● **Aim of the task**:
An exact repeat is needed of the lines from the one with "Q: Please count" through the last line of the data below. Please omit the pictures.
*** Data section ***
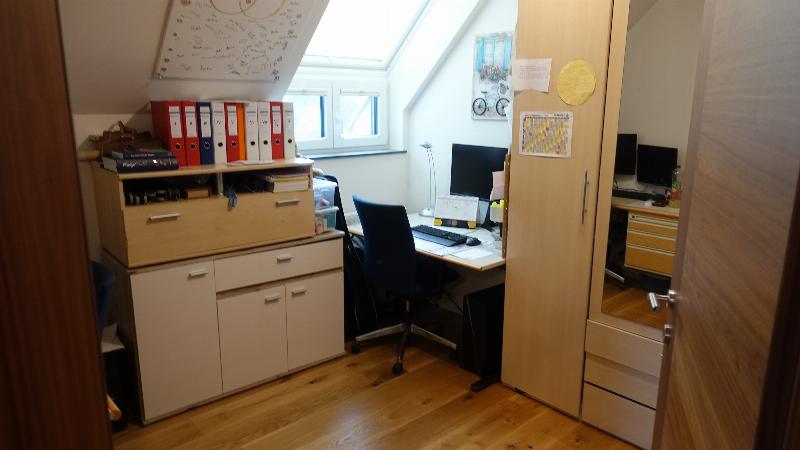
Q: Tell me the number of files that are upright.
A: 10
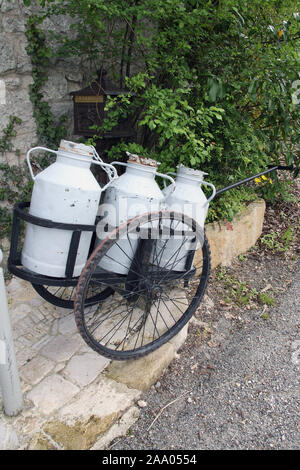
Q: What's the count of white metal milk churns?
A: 3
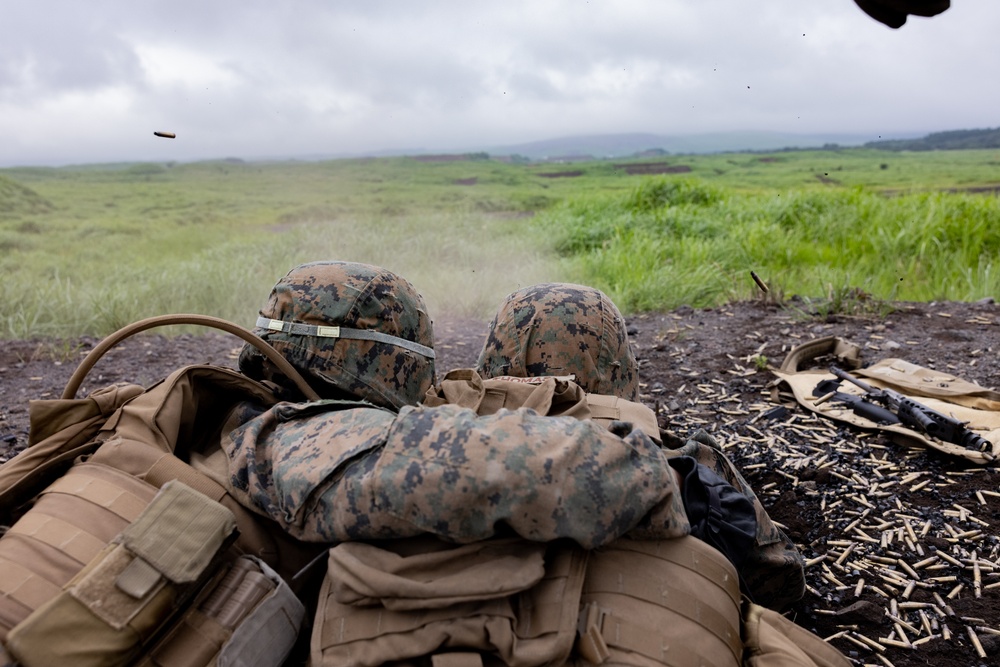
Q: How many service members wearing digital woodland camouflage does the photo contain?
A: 2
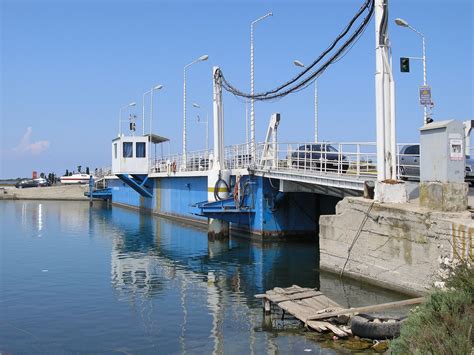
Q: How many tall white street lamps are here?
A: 7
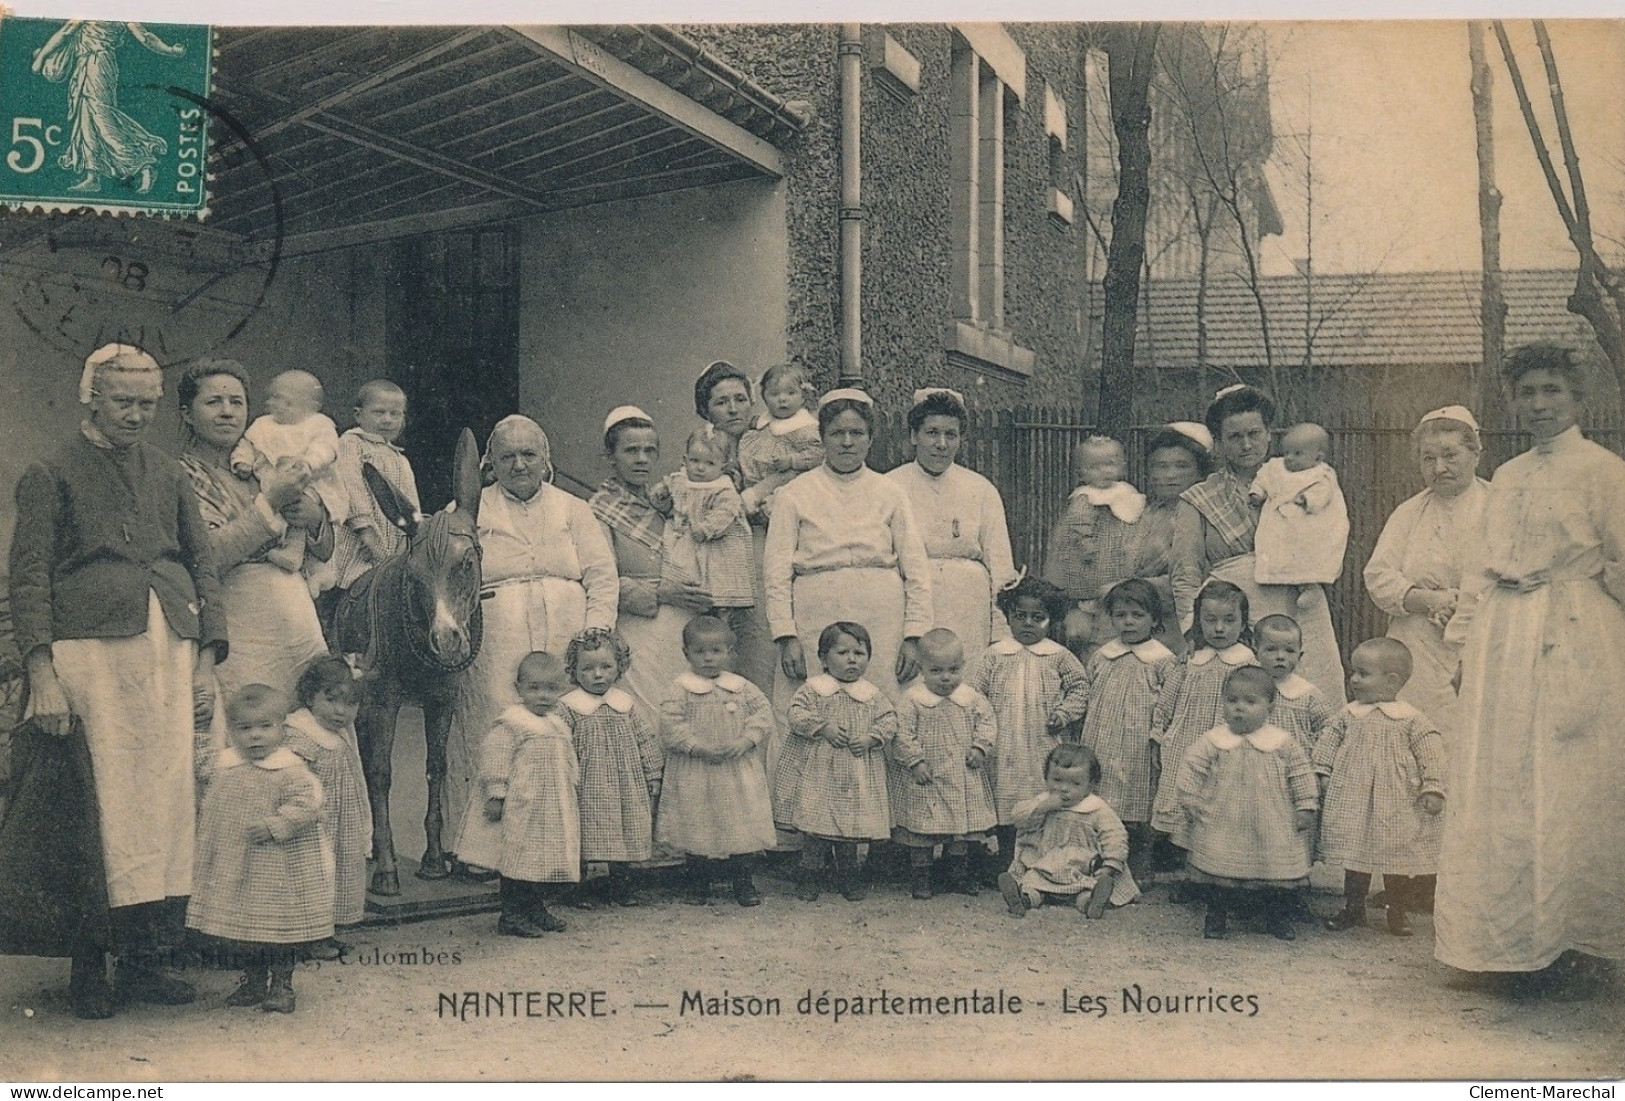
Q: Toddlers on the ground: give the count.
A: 14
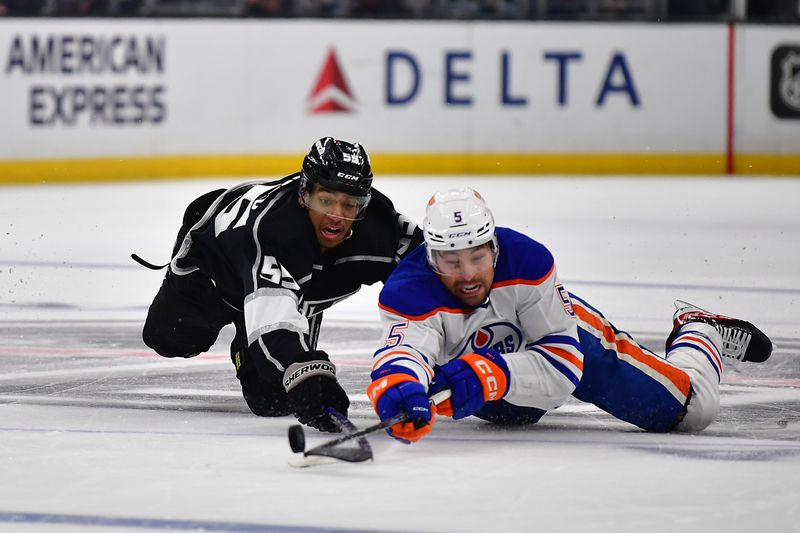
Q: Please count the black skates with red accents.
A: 1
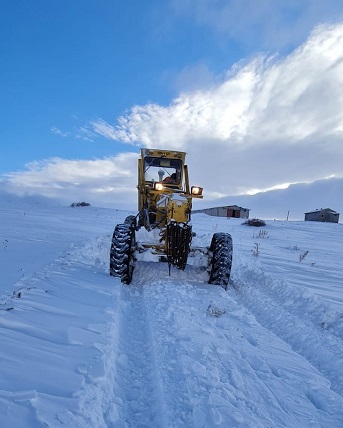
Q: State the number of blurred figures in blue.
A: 0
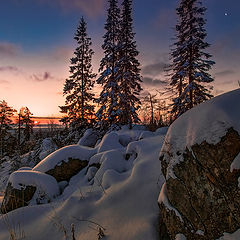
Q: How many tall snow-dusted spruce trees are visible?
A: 4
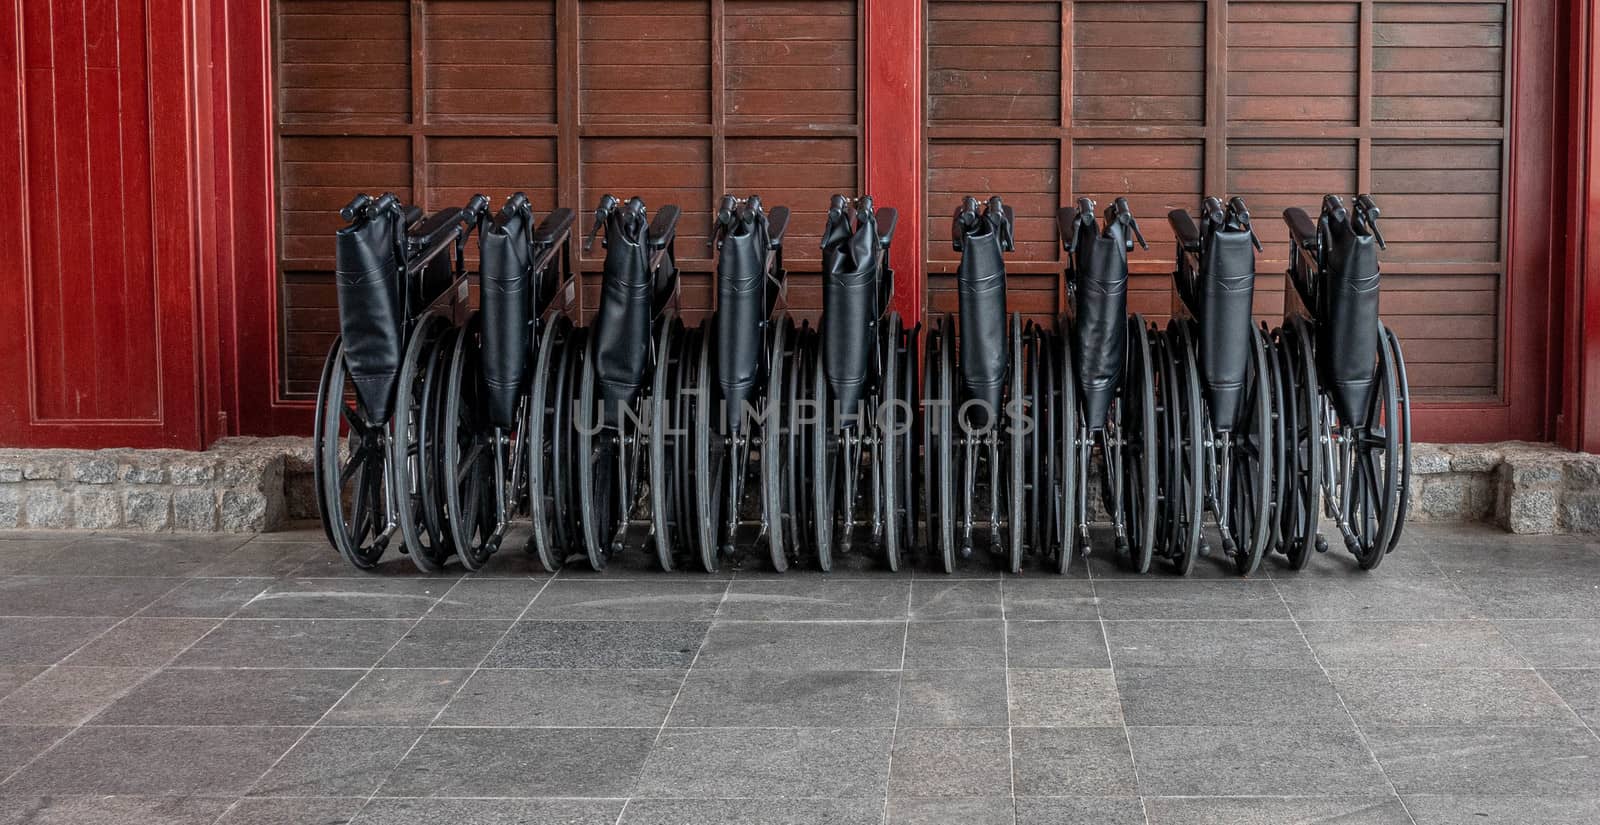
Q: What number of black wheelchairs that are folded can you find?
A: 9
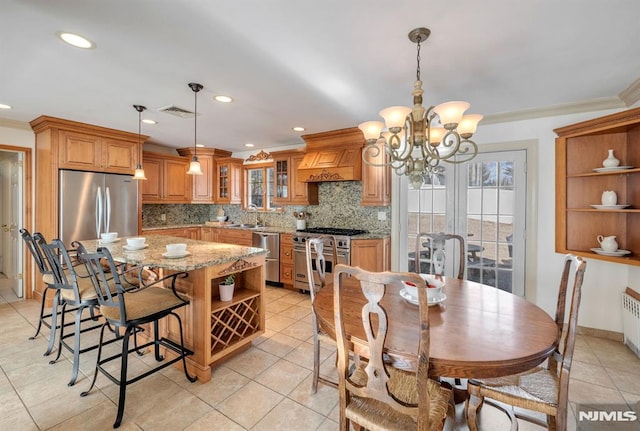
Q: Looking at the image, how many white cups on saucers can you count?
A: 3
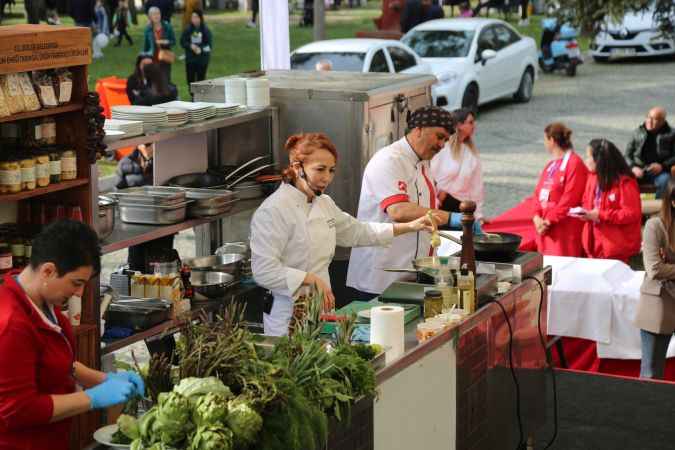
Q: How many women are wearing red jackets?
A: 3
*** End of Data section ***
● **Completed task**:
Q: Please count the black skates with red accents.
A: 1
Q: State the number of blurred figures in blue.
A: 0
Q: How many tall snow-dusted spruce trees are visible?
A: 4
Q: What number of black wheelchairs that are folded can you find?
A: 9
Q: Looking at the image, how many white cups on saucers can you count?
A: 3
Q: How many women are wearing red jackets?
A: 3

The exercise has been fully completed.